Niels y yo ya no estamos juntos, pero el otro día, con una copa de vino por Zoom, morimos de risa recordando un episodio de ese increíble viaje. Un día fuimos a un bar de Ámsterdam para que él pudiese encontrarse con amigas y amigos de la infancia. La dueña, una holandesa, era su ex, Danielle, una tipaza. Durante la noche nos divertimos un montón, conocí mucha gente, compartí varios shots de ‘lo mismo que tú estás tomando’, la música no daba para bailar, pero bailé, convencí a Danielle de ser su DJ por 10 minutos y, cuando me di cuenta de que estaba buscando una chacarera en el playlist, me senté y decidí beber agua.

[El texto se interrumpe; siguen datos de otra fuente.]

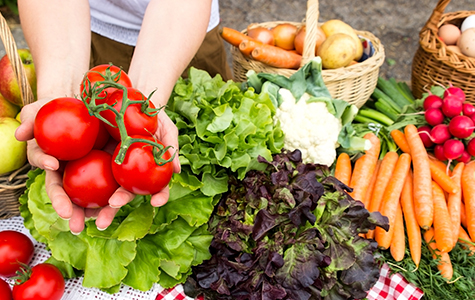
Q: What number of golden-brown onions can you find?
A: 3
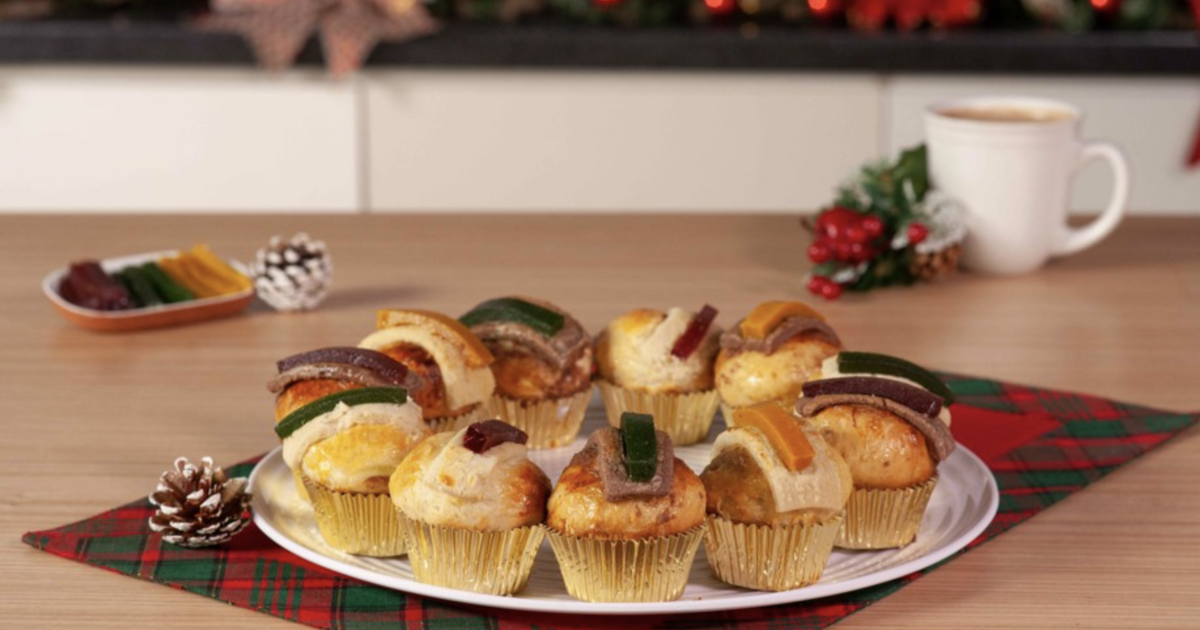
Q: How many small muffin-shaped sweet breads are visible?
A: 11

Cuando Niels y yo decidimos retornar a casa, ya de madrugada, estaba convencida de que habían arrollado mi bicicleta porque, pese a mis esfuerzos, solo podía manejar haciendo zetas. “El manubrio está destrozado”, no paraba de decirle en el tono más dramático. Él, con su paciencia característica, me dijo que fuéramos a comer antes de seguir pedaleando; es lo último que recuerdo.
En fin, al día siguiente desperté con un fuerte sabor a cigarro (yo no fumo) y, al mirarme en el espejo, no entendía por qué mis dientes no estaban blancos, sino marrones. Niels me contó que la noche anterior, cuando él retornó del baño a nuestra mesa en la pizzería, me vio toda emocionada esparciendo con un cuchillo el contenido de los ceniceros sobre mi pizza para luego comérmela con el mayor placer; cuando él quiso detenerme, pasó el mesero a quien yo le había extendido un cenicero y le había dicho gentilmente “más llajuita, por favor”, pidiéndole disculpas por hablar con la boca llena mientras elogiaba su pizza.
Niels dice que la llajua será uno de sus amores para siempre; yo le dije lo mismo sobre Ámsterdam, y terminé la llamada con: “Ojalá todos tengan la oportunidad de traducir por sí mismos ¡Gezellig!”.